Como toda vanguarda, o concretismo radicalizava uma visão parcial. Encarecendo procedimentos de Pound, Joyce, Cummings e Mallarmé, criava um panteão restrito. A irritação decorrente só aumentava com as revisões propostas do cânone nacional: a redescoberta de Sousândrade, seguida pelas de Oswald e Qorpo-Santo, afetavam a pasmaceira acadêmica. De sua parte, a poesia-de-mimeógrafo dos anos 70 revelava novos inimigos.

Assim o concretismo passou a ter contra si os "humanistas" -tanto de direita como de esquerda-, a academia -tanto a de orientação estilística como a sociológica- e os poetas jovens que redescobriam o poema-piada. Hoje, com o panorama um tanto diverso -a academia continua hostil, porém suas preocupações são mais imediatas, a poesia marginal foi substituída pelos ofícios "globais" e a maioria dos "humanistas", convertendo-se ao neoliberalismo, tem horror à literatura- cabe perguntar: em que tem consistido a lição dos concretos?

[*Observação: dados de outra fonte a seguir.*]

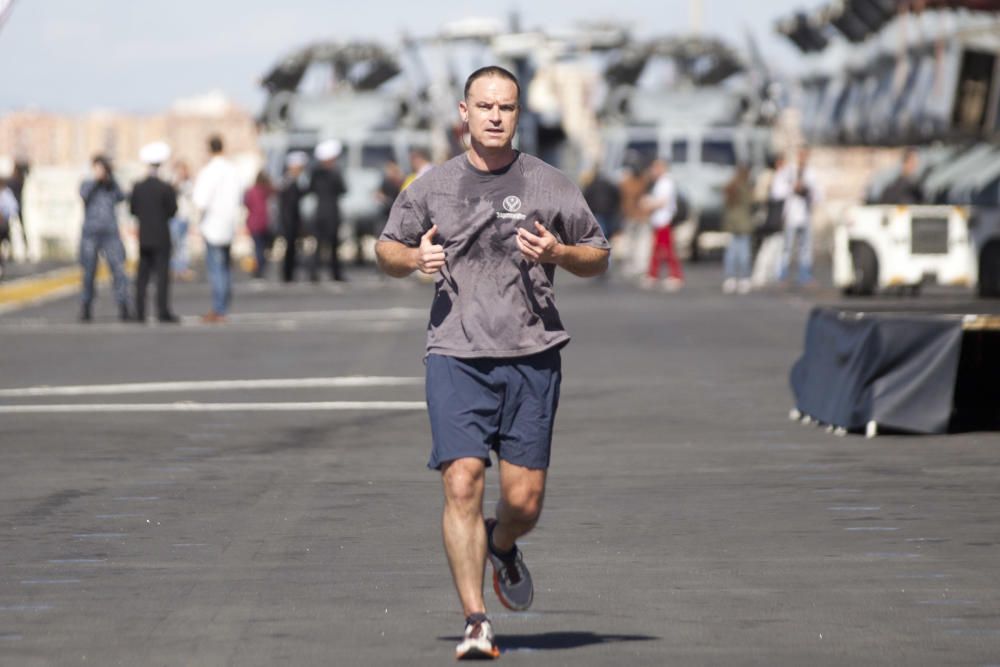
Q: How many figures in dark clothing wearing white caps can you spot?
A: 3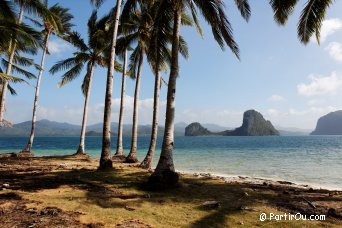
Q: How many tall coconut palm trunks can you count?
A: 8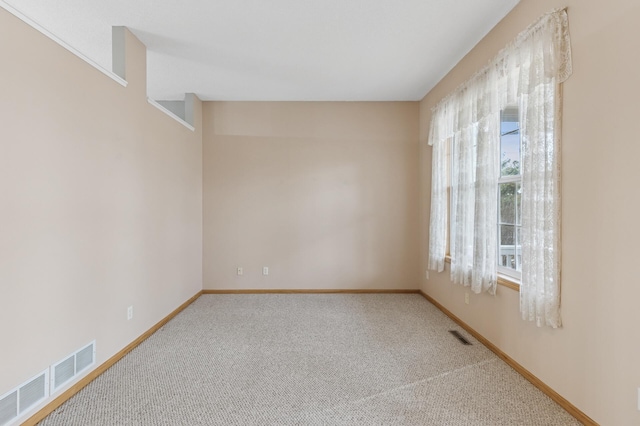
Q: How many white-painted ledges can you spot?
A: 2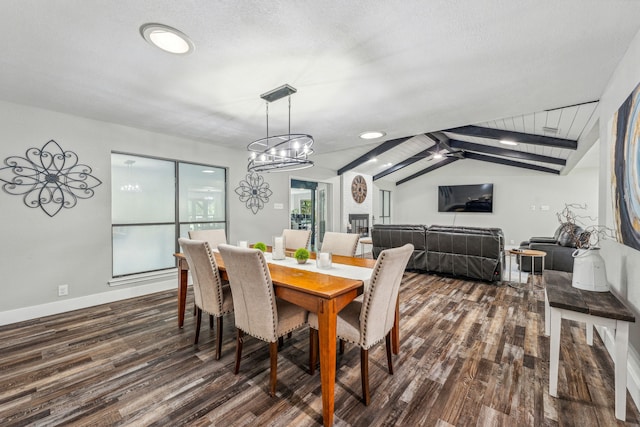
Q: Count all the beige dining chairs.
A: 6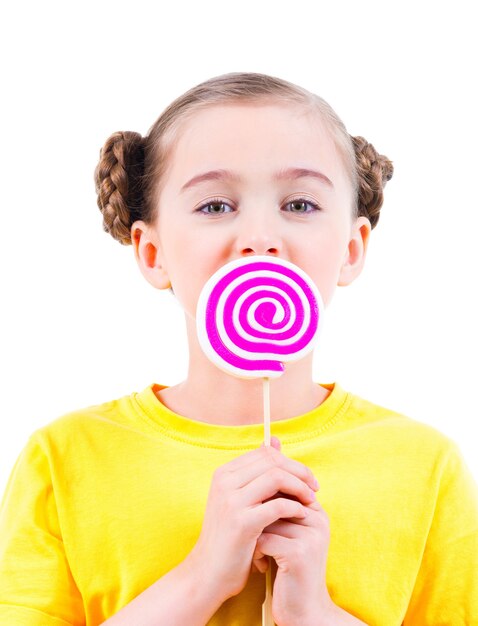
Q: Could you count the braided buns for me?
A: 2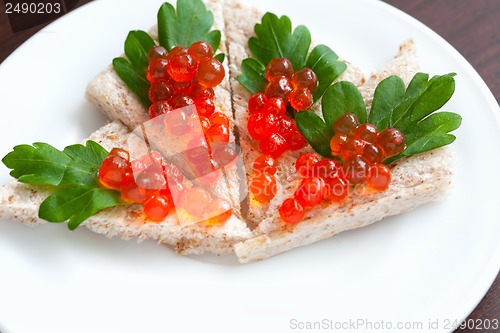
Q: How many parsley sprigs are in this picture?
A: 4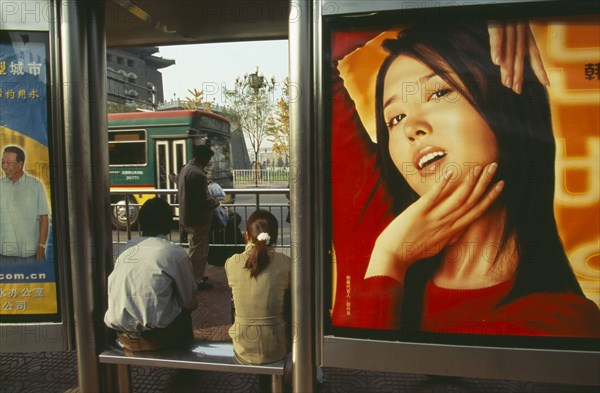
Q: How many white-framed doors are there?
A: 2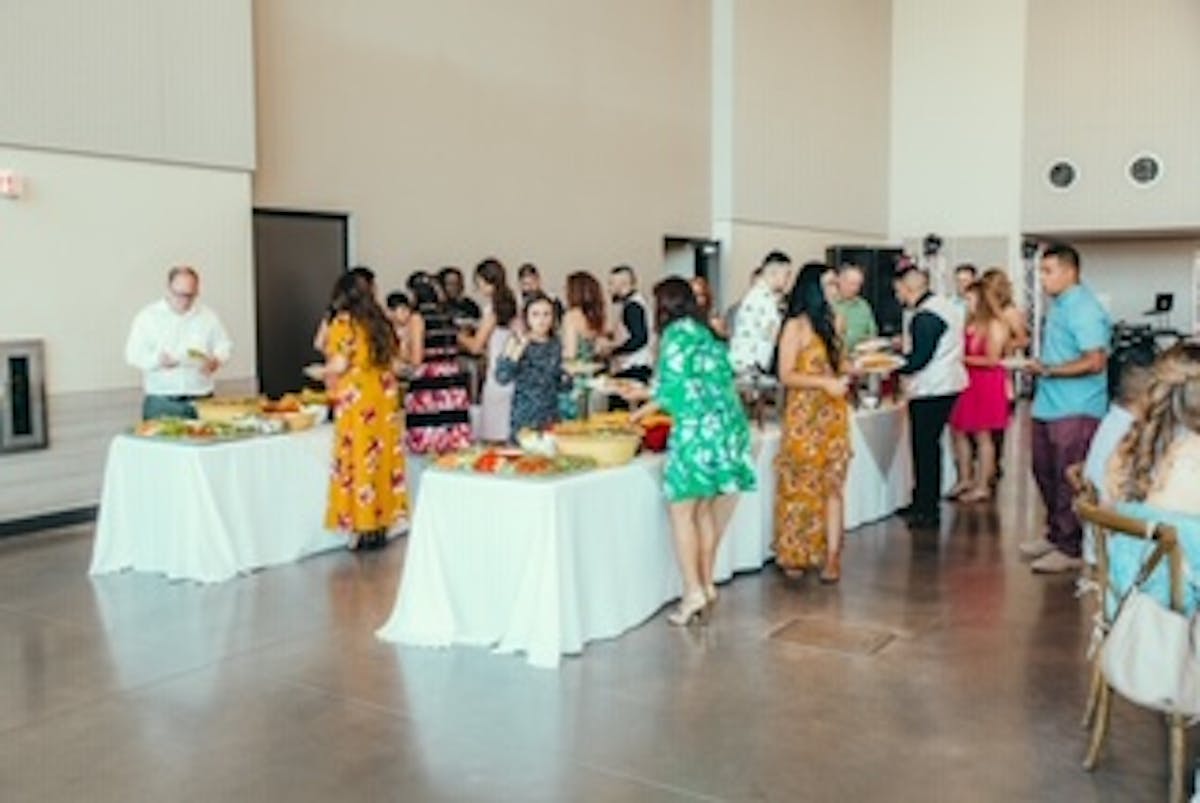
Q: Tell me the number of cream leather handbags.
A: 1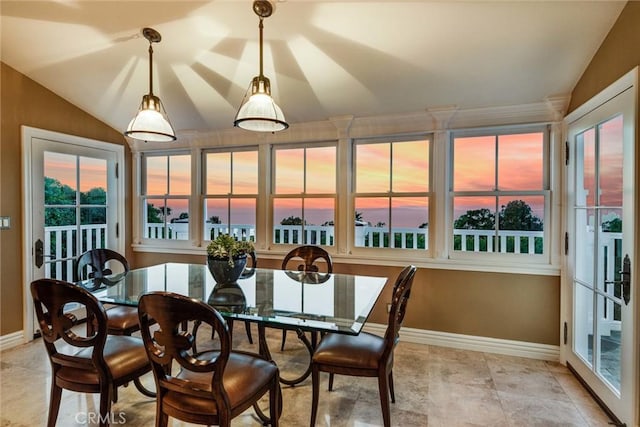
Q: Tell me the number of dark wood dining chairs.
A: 6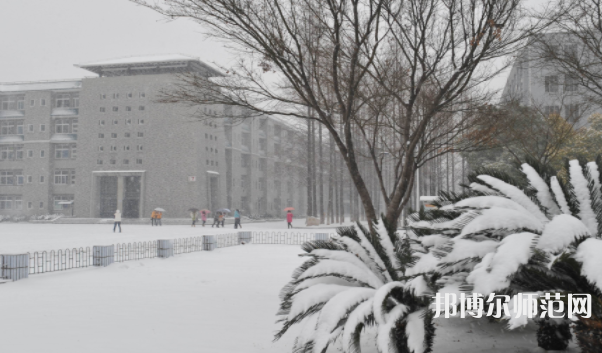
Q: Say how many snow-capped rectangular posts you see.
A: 6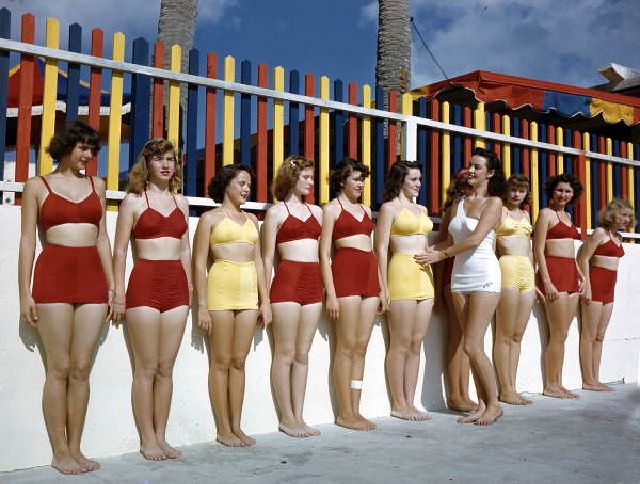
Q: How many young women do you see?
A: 11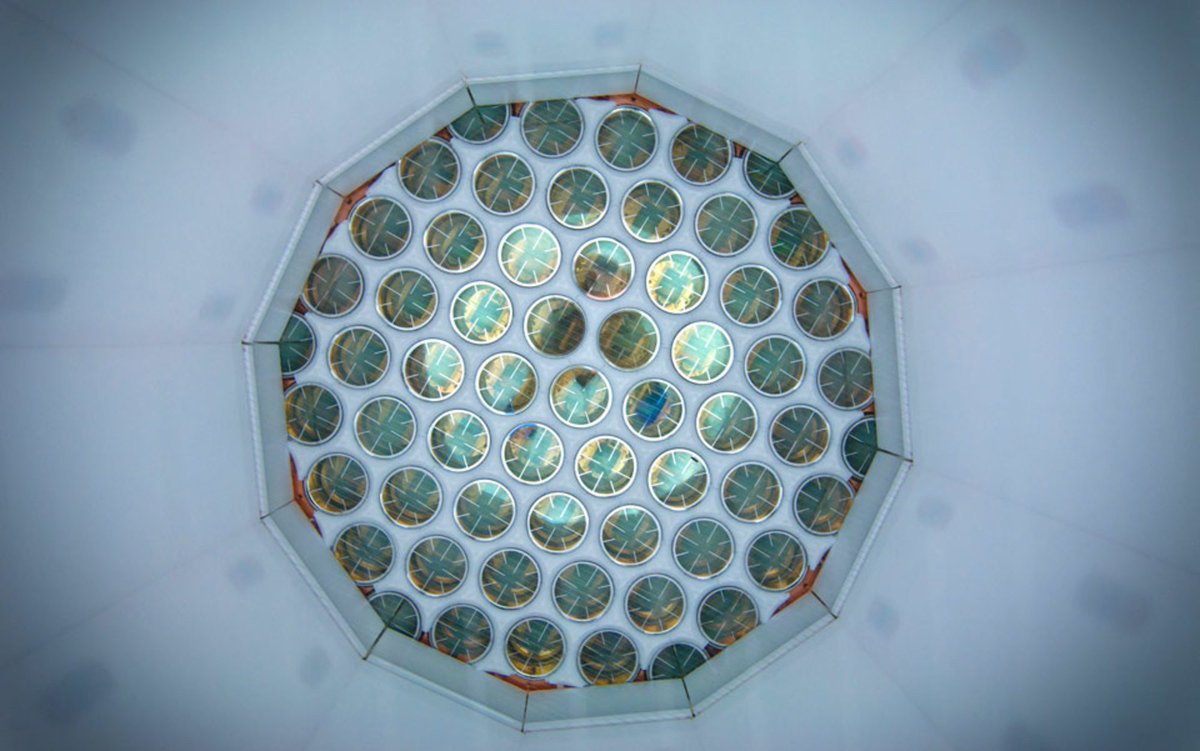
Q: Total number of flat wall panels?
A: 12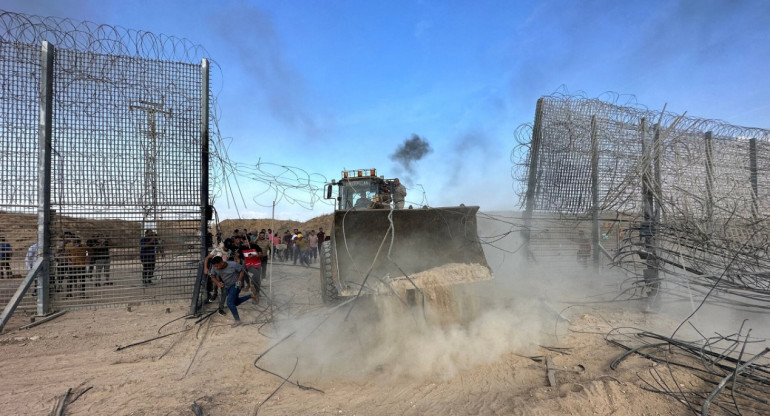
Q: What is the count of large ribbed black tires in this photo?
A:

Dentro de sua formulação "heróica", o salto proposto supunha que trilhas abertas por alguns inventores fossem respaldadas por ciências ou operadores científicos (a gestalt, a estrutura, a semiótica). Em sua feição clássica, o concretismo sofria da excessiva valorização do científico. A prática posterior de Haroldo e de Augusto o mostra.

Se as traduções dos provençais, de Valéry, de Rimbaud e Rilke por Augusto exibem seu reinvestimento no verso, as transcriações de textos bíblicos por Haroldo manifestam uma busca de recuperação de um remoto legado poético a que, por si, o espírito científico permanece surdo. Se o concretismo ressaltava a exploração "verbivocovisual" do espaço, na hora presente os concretos parecem enfatizar o espaço interno, a multiformação significativa da linguagem poética, contra a "razão aquosa" (F. Schlegel) da linguagem instrumental.

A produção concreta assim se torna tanto um aprofundamento como uma remodelação da antiga proposta: já não há sentido em falar em superação da forma do verso, mesmo porque o desmantelo da lógica proposicional linear nem implica o abandono de meios materialmente lineares, nem se confunde com a atualização das virtualidades espaciais.



Luiz Costa Lima é crítico e professor de história social da cultura na PUC-RJ (Pontifícia Universidade Católica do Rio de Janeiro). É autor de "Vida e Mimesis" (Ed. 34), entre outros.